Even if you buy the pro-war arguments, consider this: The war can never be won in any quick or decisive fashion – if at all. As the British learned in two wars with Afghanistan in the 1800s and the Soviets learned in their bloodbath of the 1980s, Afghanistan is no country at all. Rather, it's a diverse collection of primitive tribes occupying a harsh landscape pockmarked with tens of thousands of hiding places ideal for guerrilla warfare. On the quagmire scale, it rates a full 10 and makes Vietnam look like a cakewalk. Why we want to send American sons and daughters into that trap is the question for this age.

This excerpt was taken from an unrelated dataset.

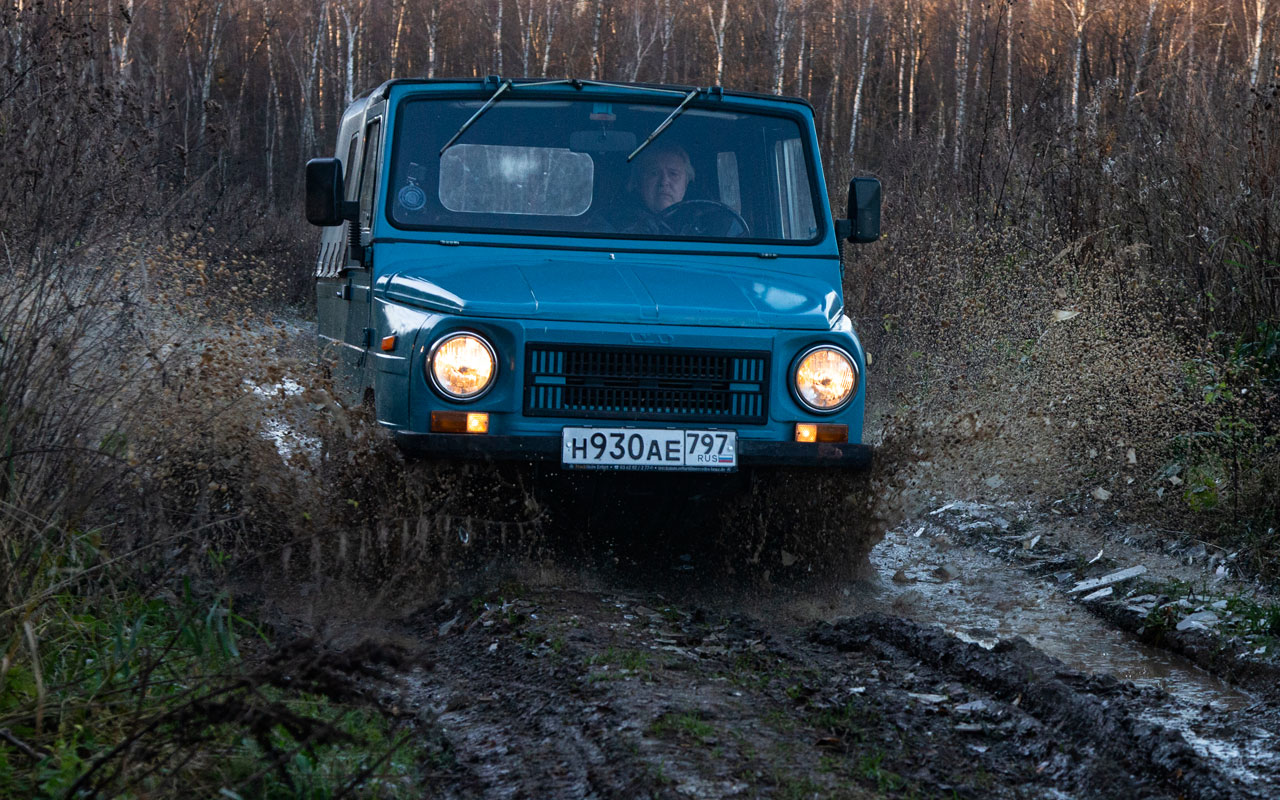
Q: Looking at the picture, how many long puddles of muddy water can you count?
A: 1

In fact, our very presence in Afghanistan (and Iraq) is doing more to help al-Qaida recruit new members and develop new military and terror tactics than any other event Osama Bin Laden could have dreamed up. While American troop numbers are constrained by both the size (and battle fatigue) of our military and what American political opinion will bear, al-Qaida has an ever-deepening well of recruits. Why we want to help al-Qaida build its network on the back of anti-American sentiment is a mystery.
The saddest fact is that our new president has taken ownership of this war less for strategic and military purposes and more to show his backbone. As a strong and early opponent of the Iraq war, Barack Obama had to protect his dovish flanks during the 2008 campaign by talking tough on Afghanistan. Now, as he gets deeper into the quagmire, the supreme irony is that he doesn't have the backbone to realize this is an unwinnable war without any compelling strategic rationale.